**The task**. Search the data for the string "find" and copy each line where it turns up.

**Supplied data**.
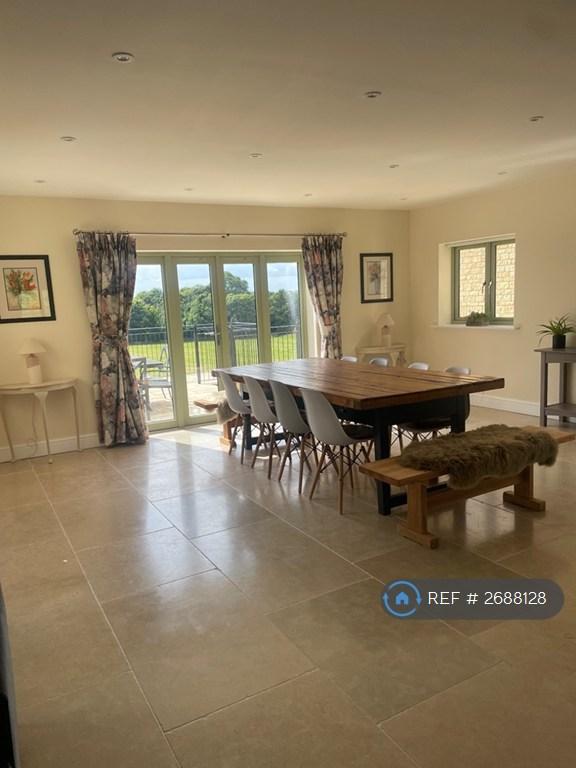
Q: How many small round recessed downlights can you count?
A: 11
--
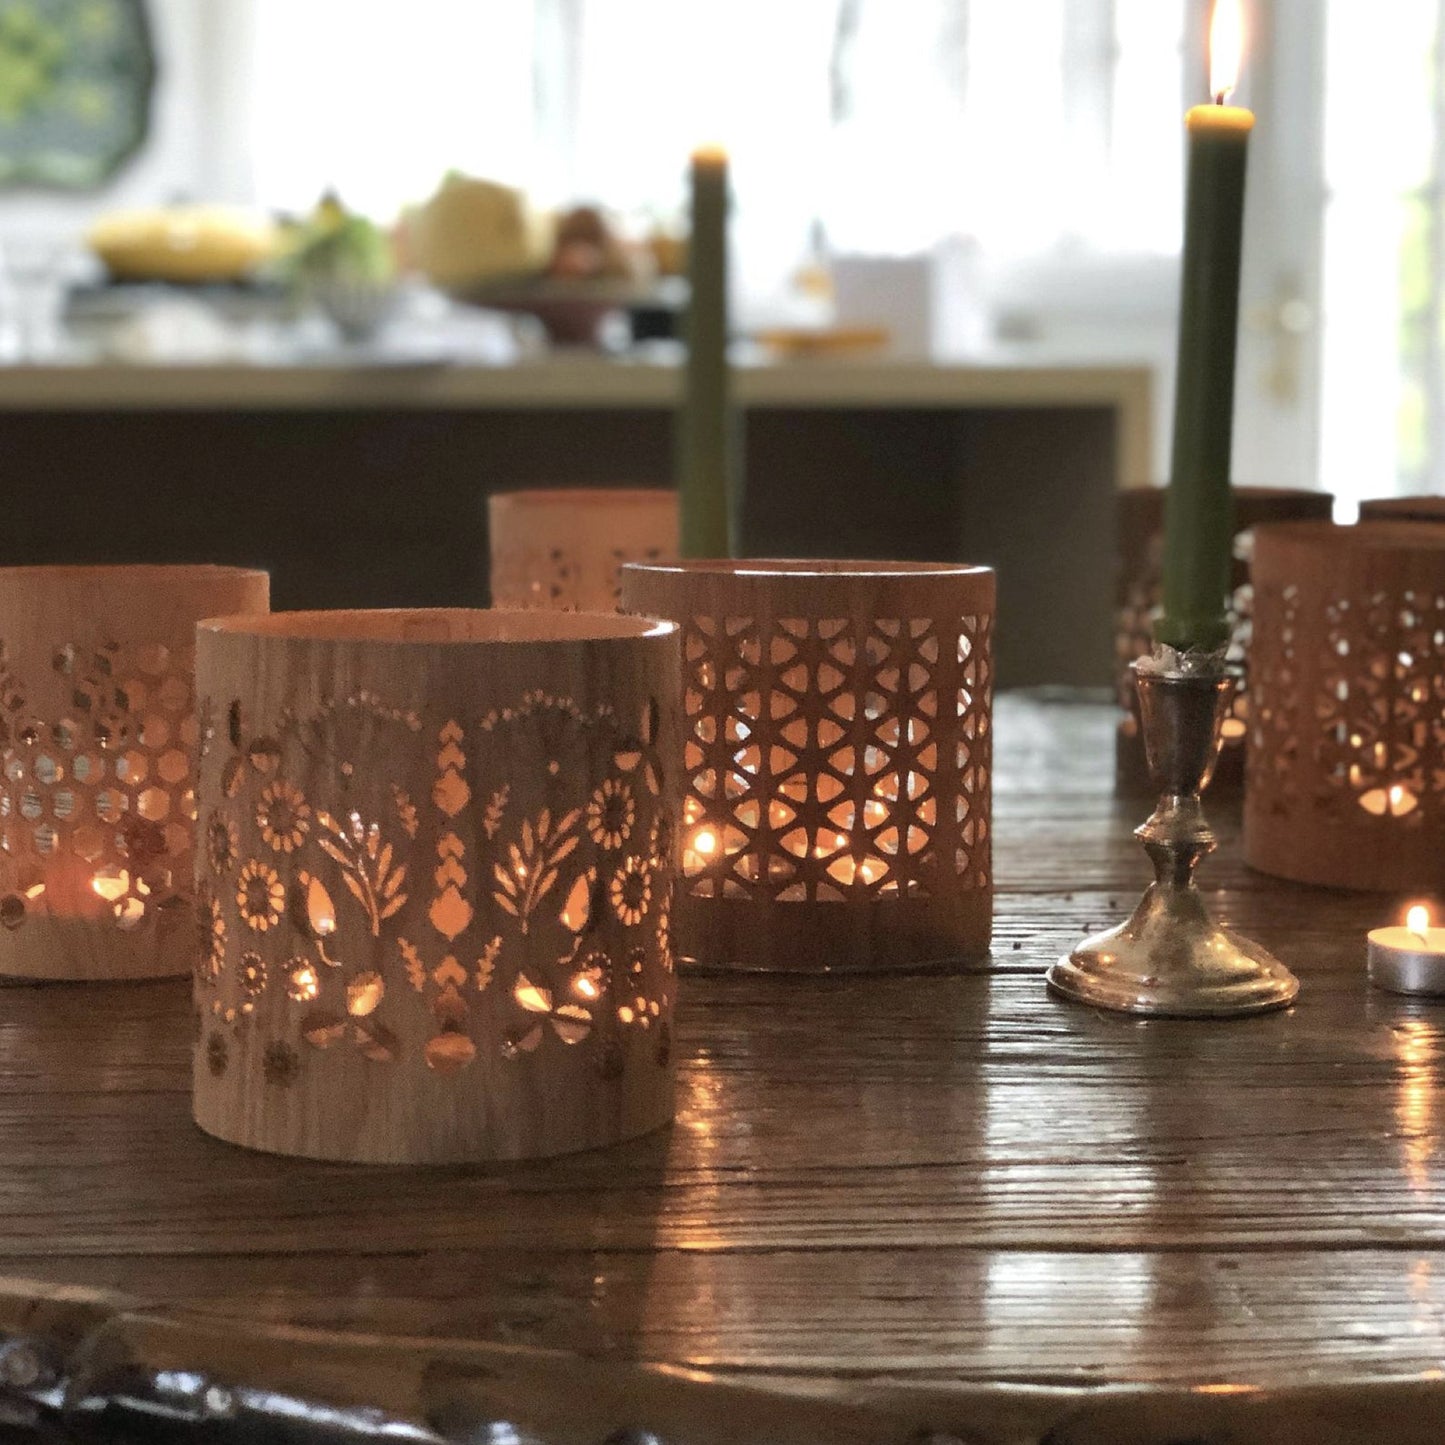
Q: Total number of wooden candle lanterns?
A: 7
* * *
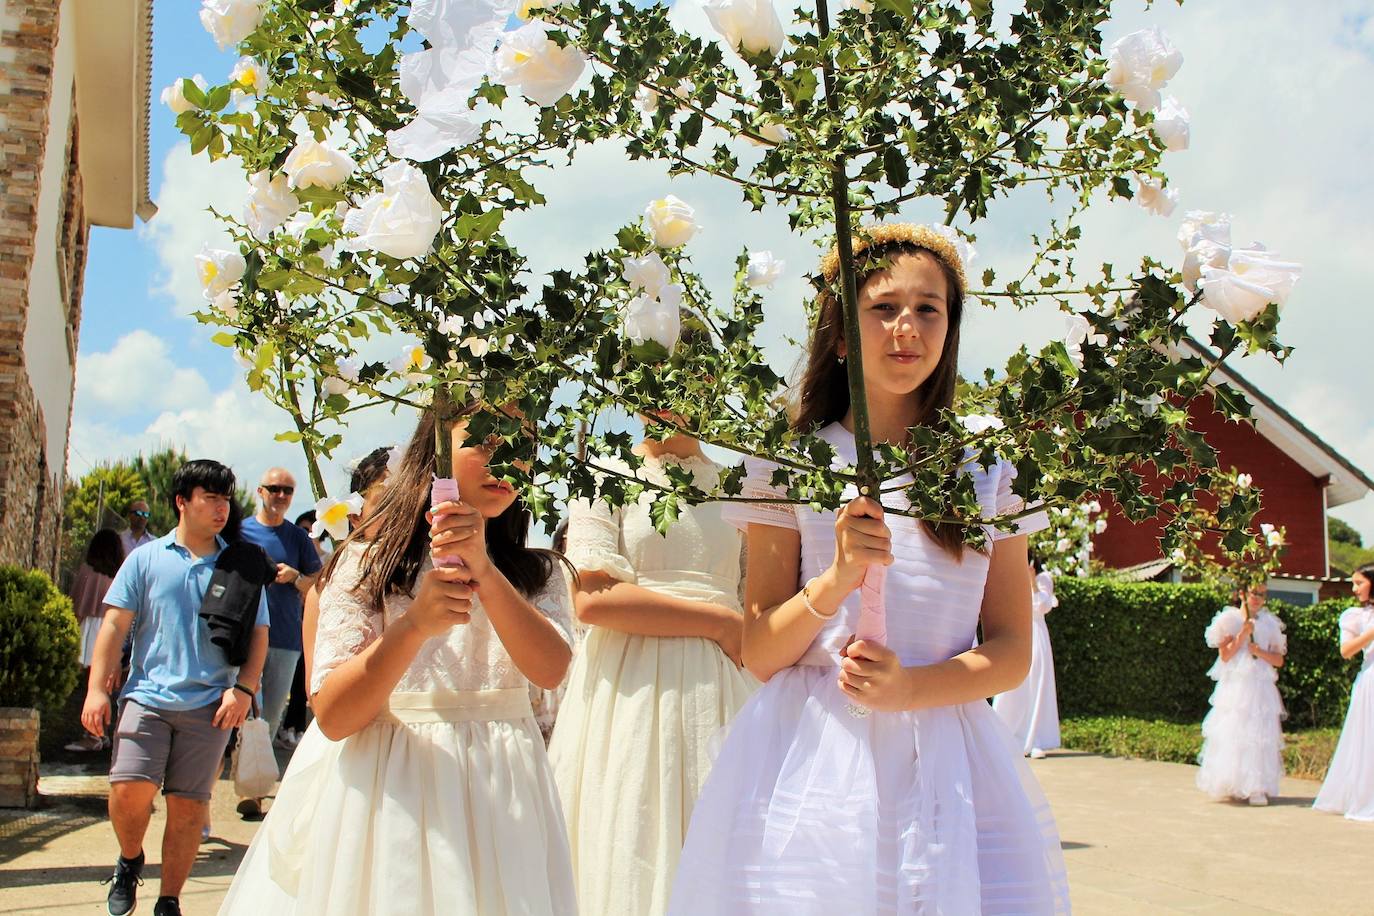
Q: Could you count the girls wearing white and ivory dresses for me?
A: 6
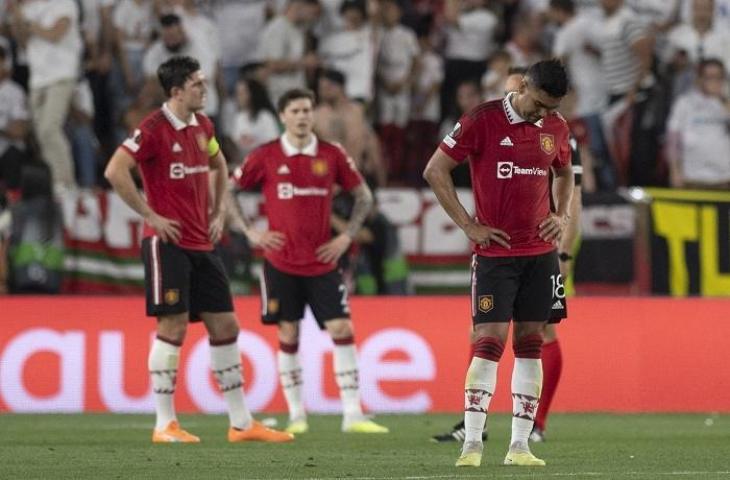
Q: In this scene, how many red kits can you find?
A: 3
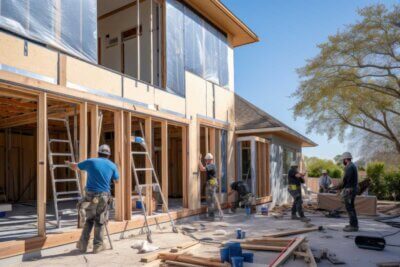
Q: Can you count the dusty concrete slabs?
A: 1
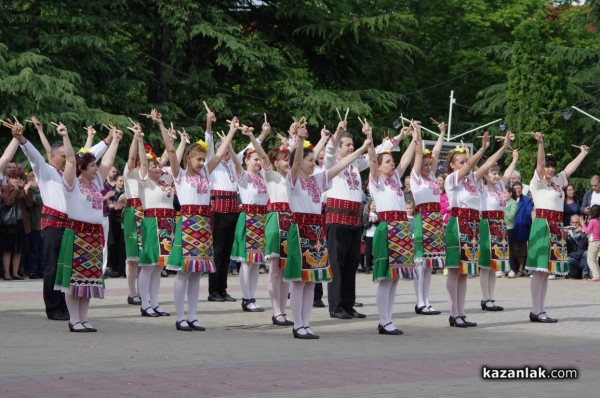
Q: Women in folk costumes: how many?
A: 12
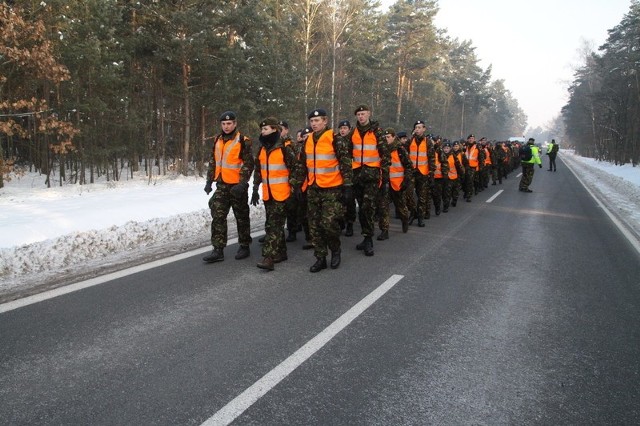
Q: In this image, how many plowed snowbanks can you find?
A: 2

**Problem solution**.
Q: In this scene, how many red kits can you find?
Q: In this image, how many plowed snowbanks can you find?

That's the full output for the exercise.